Meldung
|
14.01.2026
Auch nach einem abgeschlossenen Disziplinarverfahren darf der Dienstherr eine Bewährungszeit anordnen und den betroffenen Beamten für die Beförderung sperren. Das geht aus einer Entscheidung des Oberverwaltungsgerichts (OVG) Saarlouis hervor (Az.: 1 B 175/25 vom 06.01.2026).
In dem vorliegenden Fall hatte ein Brandamtmann, der auch als Administrator für die Arbeitszeiterfassung zuständig gewesen war, über drei Jahre lang Arbeitszeiten manipuliert. Kurz vor Abschluss des Disziplinarverfahrens, das nach Ansicht des Betroffenen von dem Dienstherrn verschleppt worden war, bewarb sich der Brandamtmann auf eine Stelle, die aber mit einem anderen Bewerber besetzt wurde. Dagegen klagte er – allerdings ohne Erfolg.

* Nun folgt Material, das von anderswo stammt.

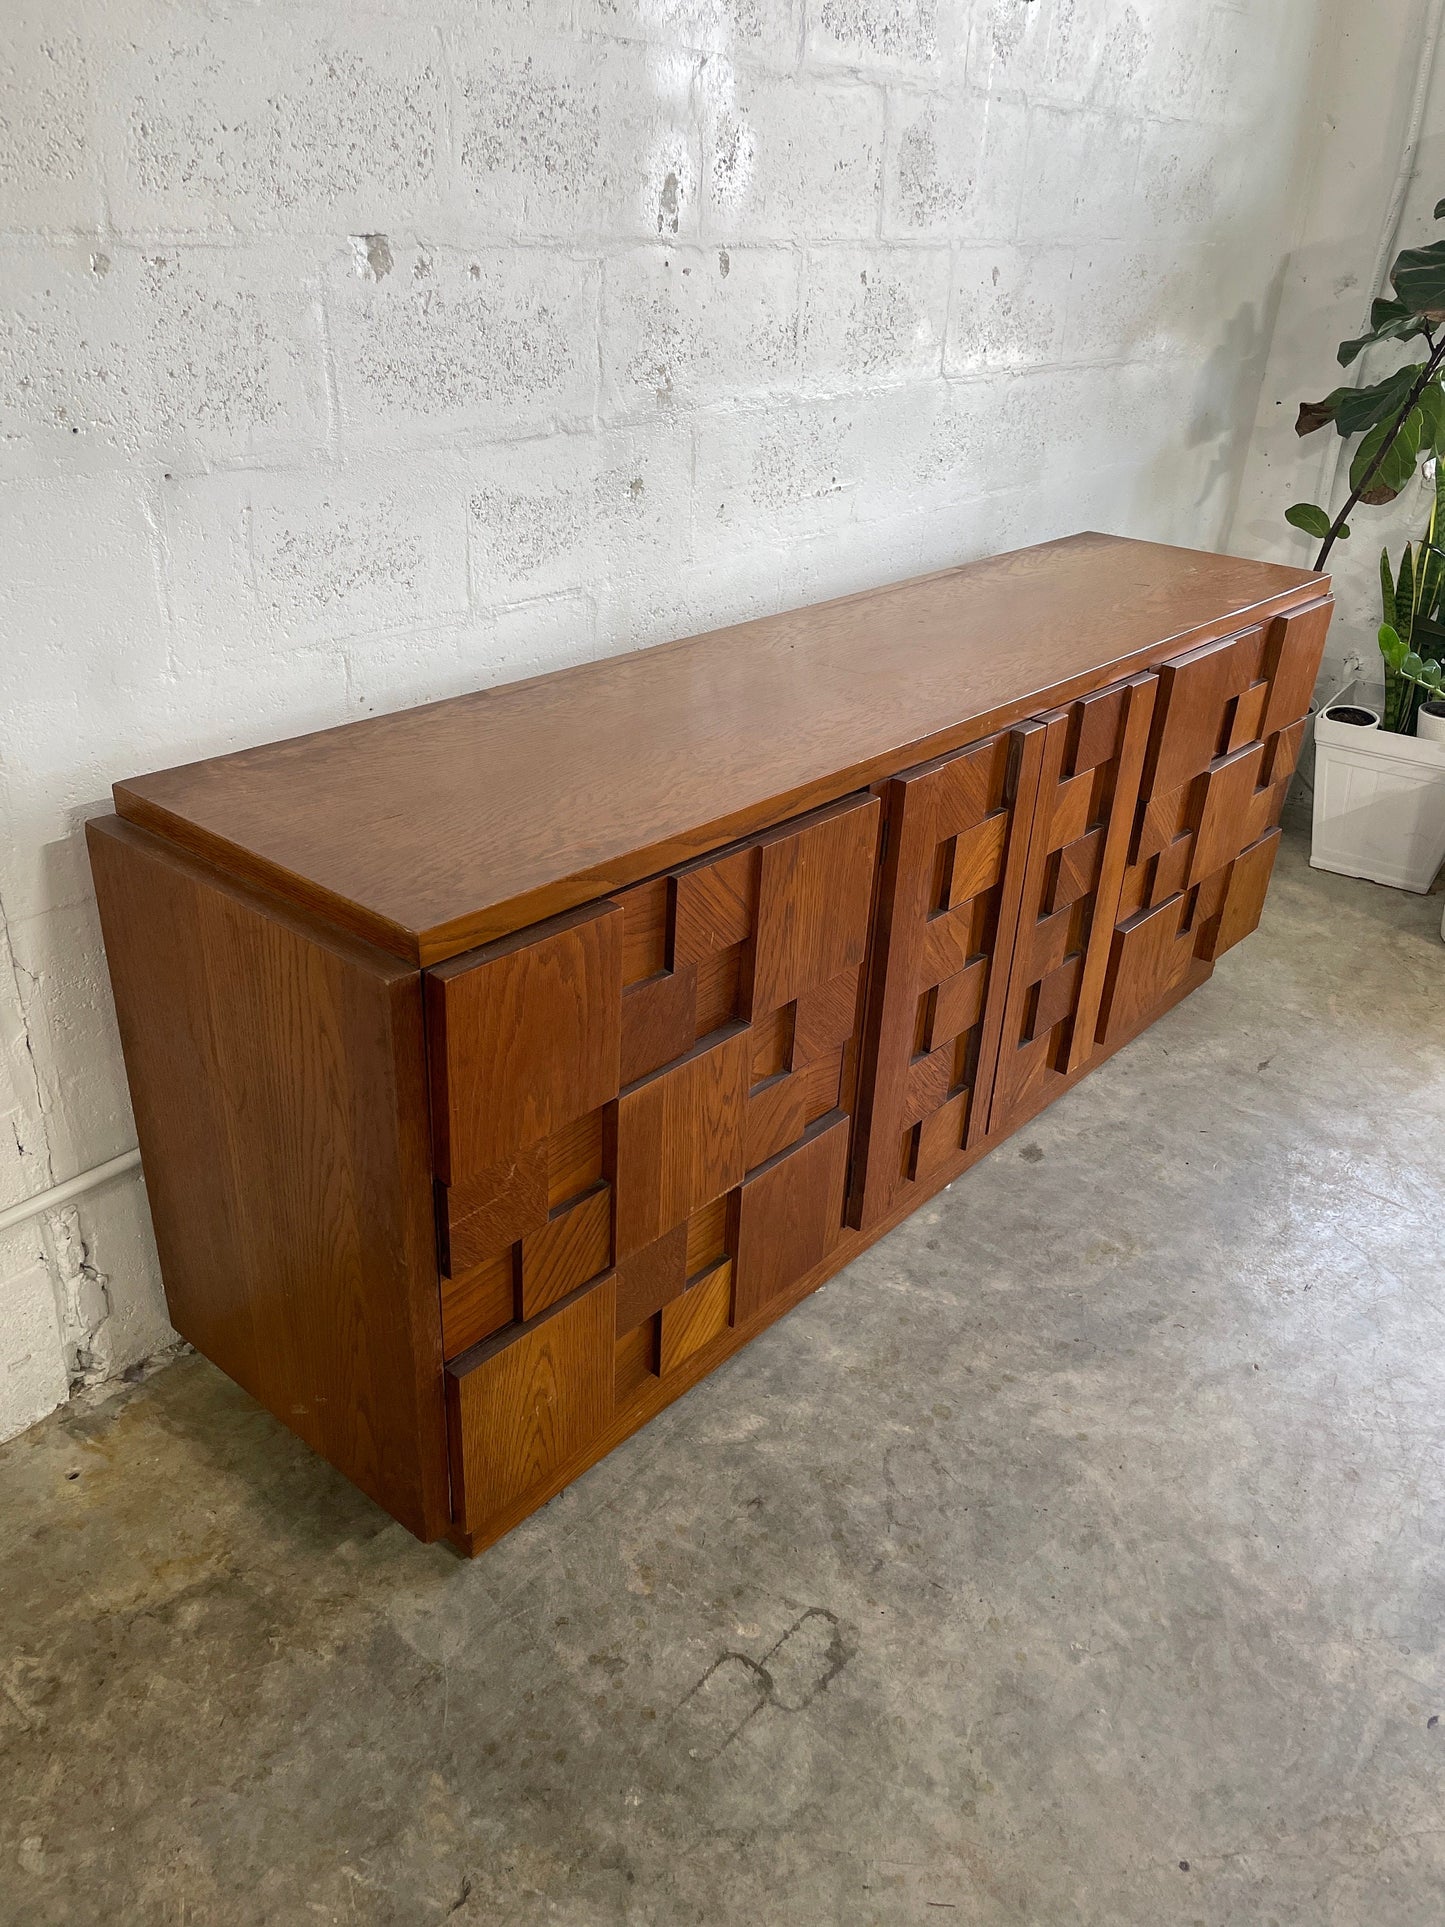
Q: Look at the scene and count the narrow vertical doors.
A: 2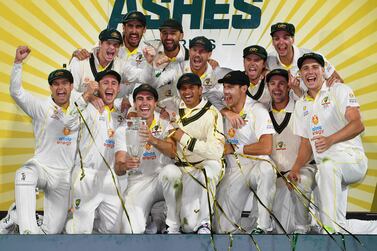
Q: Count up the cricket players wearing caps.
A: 13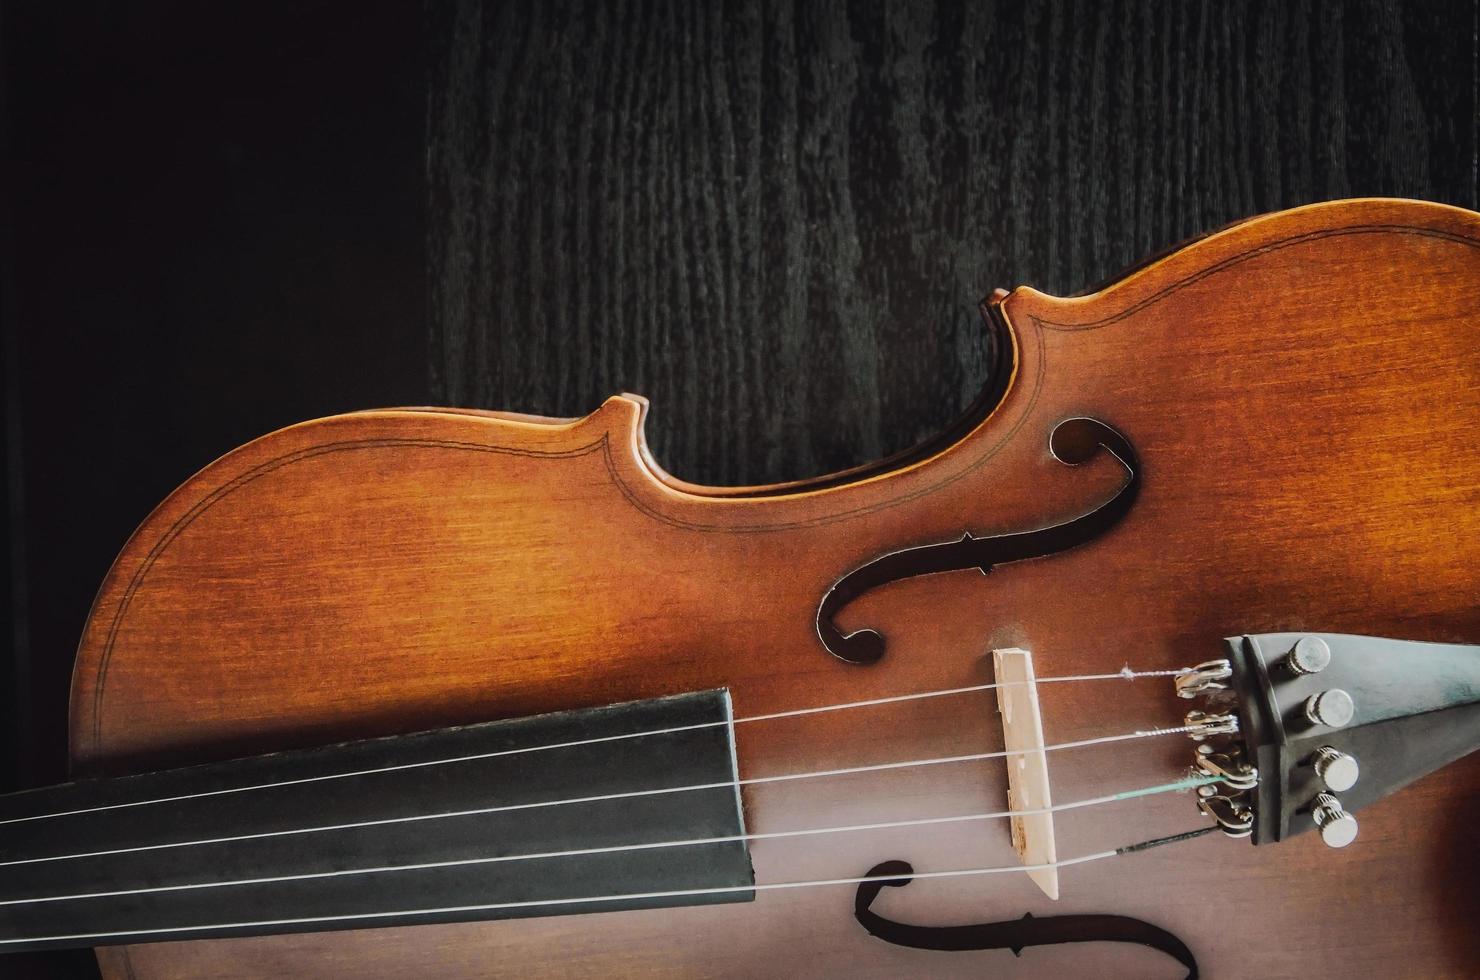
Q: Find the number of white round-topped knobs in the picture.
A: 4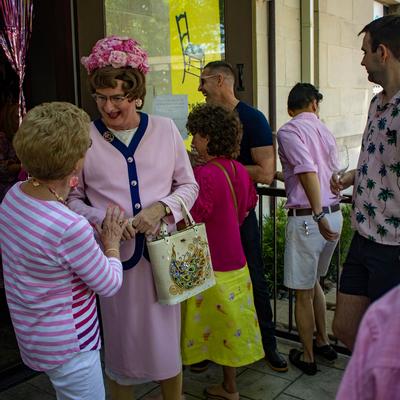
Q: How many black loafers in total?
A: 2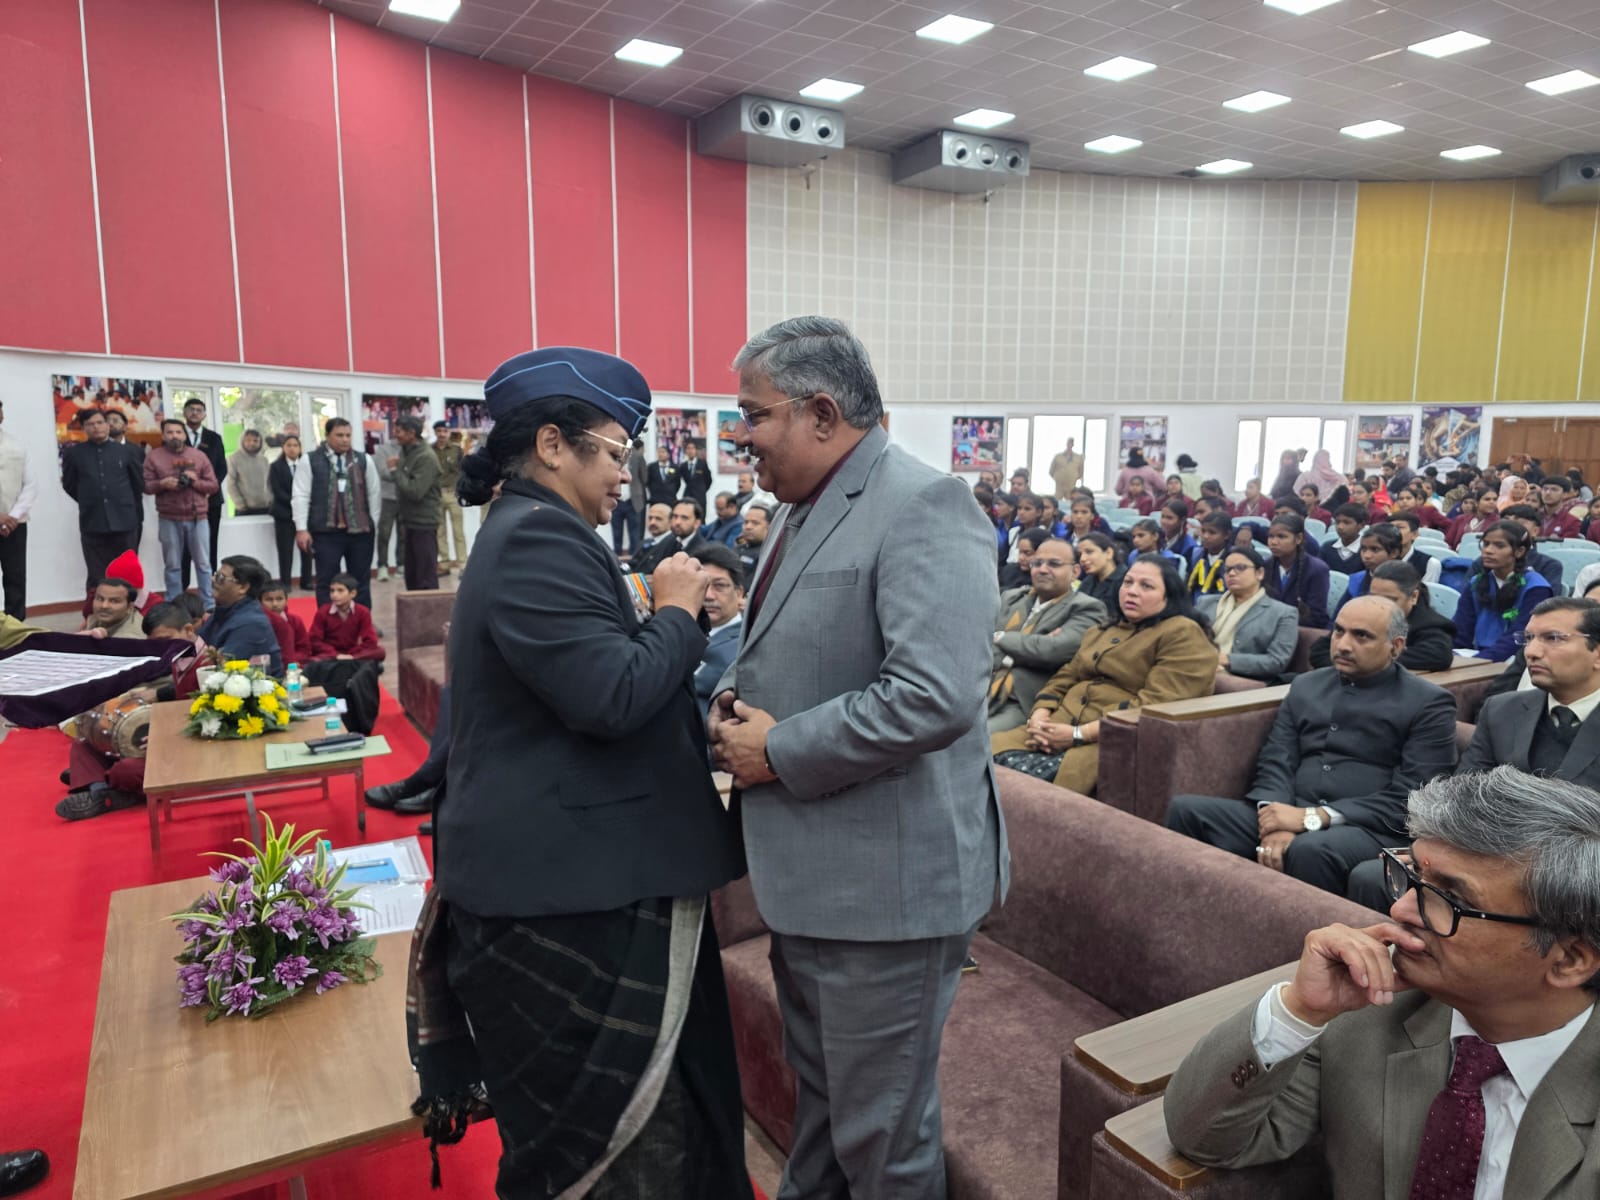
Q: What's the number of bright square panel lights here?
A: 14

Nach Ansicht des Gerichts kann nach Artikel 33 Absatz 2 Grundgesetz, wonach jeder Deutsche nach seiner Eignung, Befähigung und fachlichen Leistung den gleichen Zugang zu öffentlichen Ämtern hat, der Dienstherr auch nach Abschluss eines Disziplinarverfahrens Zweifel an der charakterlichen Eignung des Bewerbers haben und eine Bewährungsfrist anordnen. Die Norm gesteht dem Dienstherrn insofern ein weites Ermessen zu. Daran ändere sich auch nichts, dass der Dienstherr – wie in dem vorliegenden Fall – das Disziplinarverfahren selbst schuldhaft verzögert habe, so das Gericht.